The table below outlines a comparative view of assessment types, including their distinct features, intended purpose, advantages, limitations, and appropriate moments for use.
COMPARISON OF ASSESSMENT TYPES
| Type of Assessment | Key Features | Purpose | Strengths | Weaknesses | When to Best Apply | Examples |
|---|---|---|---|---|---|---|
| Diagnostic Assessment | Pre-assessment to gauge prior knowledge, skills, misconceptions | Identify strengths and weaknesses before instruction | Helps tailor instruction; reveals misconceptions | Not used for grading; time-consuming | Beginning of unit or course | Pre-tests, self-assessments, interviews |
| Formative Assessment | Ongoing feedback during learning; not graded | Support learning and guide instructional adjustments | Encourages active learning; low-stakes feedback | Difficult to track across time; may lack rigor | Throughout instruction; during tasks | Journals, quizzes, peer feedback |
| Summative Assessment | Culminating assessment; evaluates what students learned | Measure achievement at the end of instruction | Clear accountability; easy to grade and communicate | Stresses memorization; limited feedback | End of a unit or semester | Final exams, projects, performance tasks |
| Authentic Assessment | Real-world tasks; evaluated with rubrics; active learning | Demonstrate application of skills in real-world scenarios | Engages students; aligns with real-world tasks | Hard to standardize; grading may be subjective | Project-based or task-oriented instruction | Case studies, design prototypes, simulations |
| Assessment of Learning | Used to rank and grade; test-based; typically summative | Certify achievement and communicate progress | Widely recognized; structured data collection | Often emphasizes competition; neglects improvement | Final assessments and report cards | Standardized tests, final grades, transcripts |
| Assessment for Learning | Teacher modifies teaching based on feedback; focus on progress | Guide learning decisions and next steps | Personalized feedback; improves engagement | Demands teacher adaptability; complex to implement | During instructional units to guide teaching | Checklists, feedback forms, annotated drafts |
| Assessment as Learning | Student-driven; self-assessment; reflection and self-monitoring | Foster metacognition and self-regulated learning | Empowers student ownership of learning | Requires maturity; not all students self-regulate | During learning to build self-assessment skills | Reflection logs, learning goals, peer evaluations |
| Digital Assessment | Technology-enabled; multiple attempts; real-time feedback | Enhance learning, access, and efficiency using tech | Immediate feedback; flexibility; customizable pathways | Tech issues, equity gaps, limited tactile/human connection | Online or blended courses; scalable settings | Online quizzes, LMS rubrics, video responses |
| Renewable Assessment | Creates lasting value; used beyond classroom context | Encourage critical thinking and relevance beyond school | Authentic, valuable artifacts; boosts motivation | Time-intensive; demands strong design and mentorship | Capstone projects, service learning, or internships | Client presentations, public wikis, outreach materials |
Table 3: Comparison of assessment types
reflection
It now makes sense why instructional design models must work alongside learning and instructional theories. These theories serve as the rationale behind every decision we make when designing instruction. Without them, an Instructional Design model stands on shaky ground. The same logic applies when choosing how to assess learners.

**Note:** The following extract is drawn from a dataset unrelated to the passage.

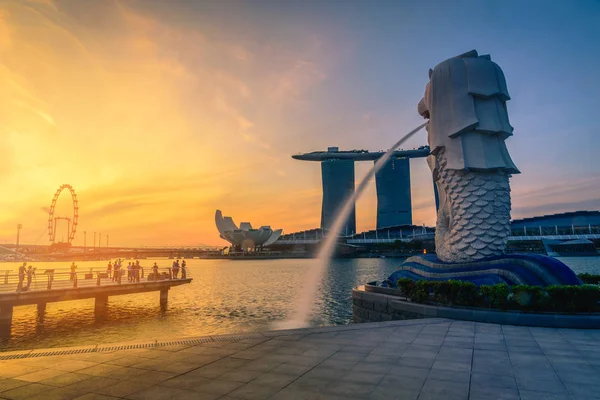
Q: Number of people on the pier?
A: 13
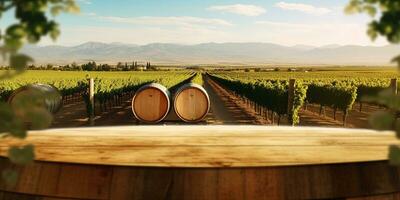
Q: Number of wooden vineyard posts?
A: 3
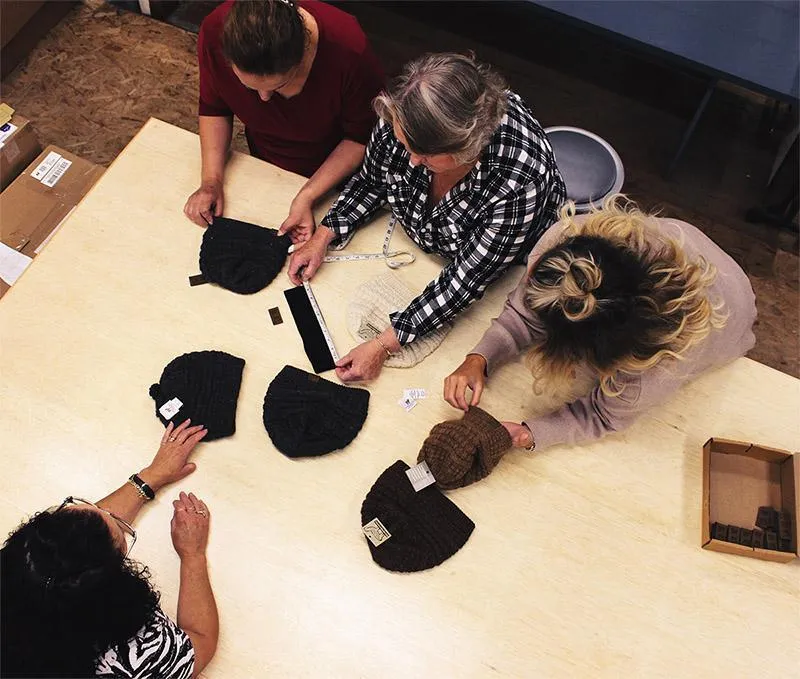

In the private school where I taught, norm-referenced grading still dictated academic recognition. Yet when gauging whether students met specific learning goals, we relied on standards-based checks aligned with the Most Essential Learning Competencies (MELCs). Years ago, academic rank meant everything. I remember how we waited for results, wondering who would clinch the top spot. If three students landed a 90, teachers would recheck scores, sometimes awarding multiple first honors if a tie persisted. The system centered on score accumulation across all subjects. But scoring high did not always reflect a student’s actual ability.
Today, the K–12 system prioritizes criterion-referenced evaluation. Recognition now rewards mastery, not competition. If Students 1, 2, and 3 consistently meet the same standards, they all qualify for “With Highest Honors.” This shift promotes fairness. Still, concerns persist. PISA results show Filipino learners trailing in reading comprehension, math, and science, prompting people to question whether standards-based assessment weakens competence. But is the problem really with the students?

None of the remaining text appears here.